Bug Tracker

Opened 6 years ago

Closed 6 years ago

Last modified 6 years ago

#14201 closed bug (duplicate)

jQuery.Callbacks left in inconsistent state after exception

Reported by: seb Owned by:
Priority: undecided Milestone: None
Component: unfiled Version: 1.10.1
Keywords: Cc:
Blocked by: Blocking:

Description

This problem still exists in 1.10.1 and in the current git.

Please don't close it as a duplicate!

See http://jsfiddle.net/GaL2D/ for a demonstration.

This line should probably be wrapped in a try/catch-block:

https://github.com/jquery/jquery/blob/master/src/callbacks.js#L68

Change History (4)

comment:1 Changed 6 years ago by dmethvin

Resolution: duplicate
Status: newclosed

Duplicate of #11193.
But the ticket that is the duplicate, #11193, explains why it is that way. If you expect your code to throw exceptions, try/catch inside it.

comment:2 Changed 6 years ago by anonymous

Yes, it's a good idea to catch the exceptions yourself.

But what about 3rd-party code that you can't control?

If such code uses $.Callbacks and throws an exception, the whole Callback-infrastructure will cease to stop working, which IMHO isn't a very good design-decision.

comment:3 in reply to:  2 Changed 6 years ago by jaubourg

Replying to anonymous:

Yes, it's a good idea to catch the exceptions yourself.

But what about 3rd-party code that you can't control?

try {
  callThirdPartyCode();
} catch( e ) {
  // can control (or rather ignore, right?) at will
}

If such code uses $.Callbacks and throws an exception, the whole Callback-infrastructure will cease to stop working, which IMHO isn't a very good design-decision.

You have an unchecked exception that may be indicative of an instability in your application.
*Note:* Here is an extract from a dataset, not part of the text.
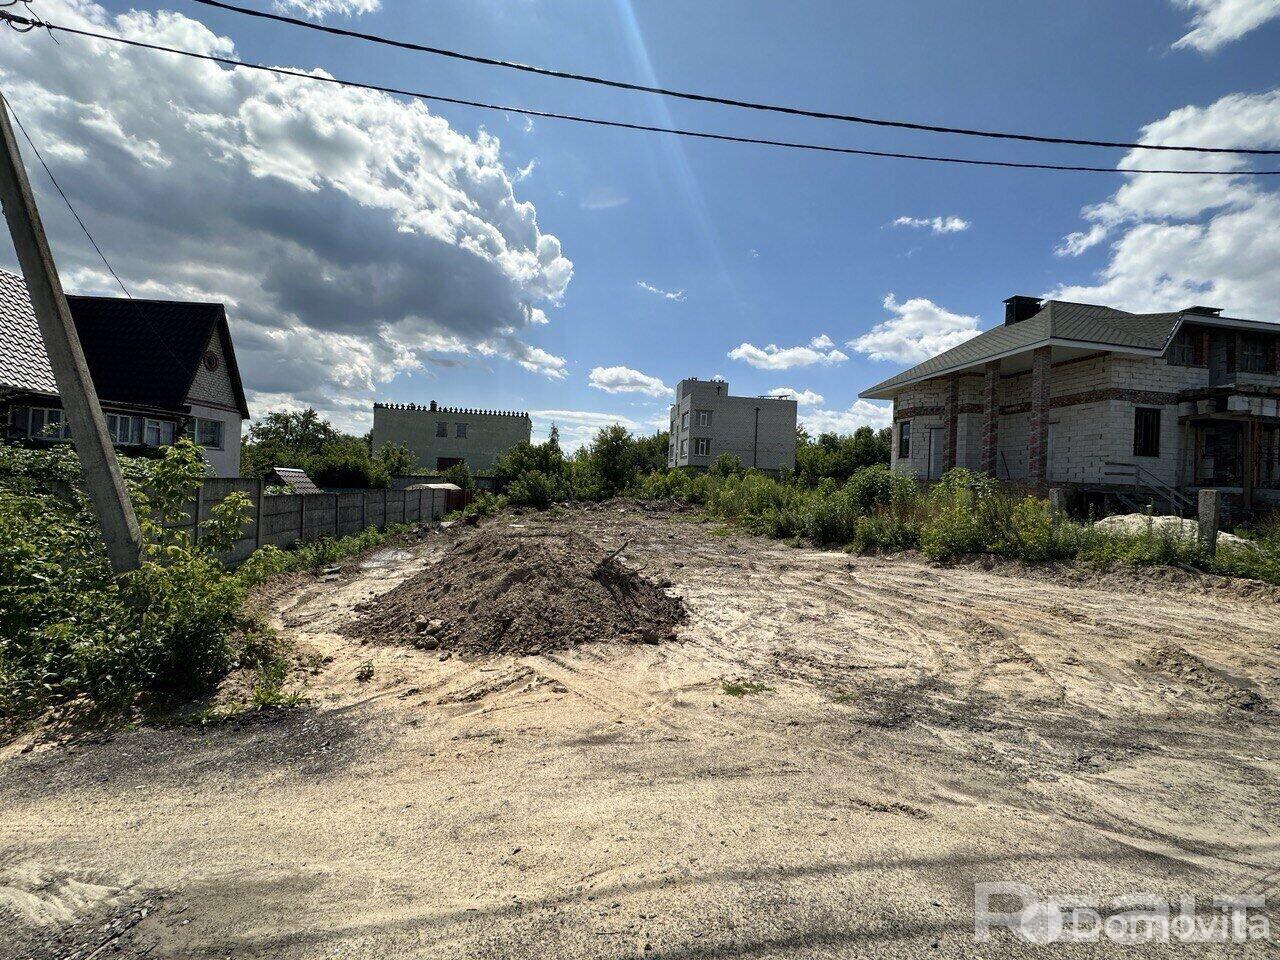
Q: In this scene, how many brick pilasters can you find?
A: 3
Is it reasonable to just ignore it and keep going ? Or would you rather know about it ASAP and have the program stop doing whatever it was doing ? Of course, it depends.

For instance, what about a runtime exception that would only happen in production ? What about an exception in your own code (not third-party) ? What about a syntax error when debugging/maintaining code ? How long before you spot the problem if the Callbacks instance keeps working as if nothing happened ? Should those be just reported in the console and then ignored ?

More importantly, if ignoring exceptions all the time is proper design, then I suppose you use try/finally whenever you call a function synchronously (hint: nobody does, of course) ? If you don't, what happens to the rest of your program infrastructure when an exception is thrown (hint: exactly what happens here) ?

The original reason why we "break" the Callbacks internal state was because older IE7 (iirc) would choke on a try/finally without a catch and adding a catch/rethrow removed important debugging info (filename and line number). Believe it or not, I used to think try/finally what a good idea. In retrospect, that would have been a gigantic pain for all the reasons exposed above.

It's easy enough to try/finally around the problem when and only when needed.

comment:4 Changed 6 years ago by jaubourg

#14218 is a duplicate of this ticket.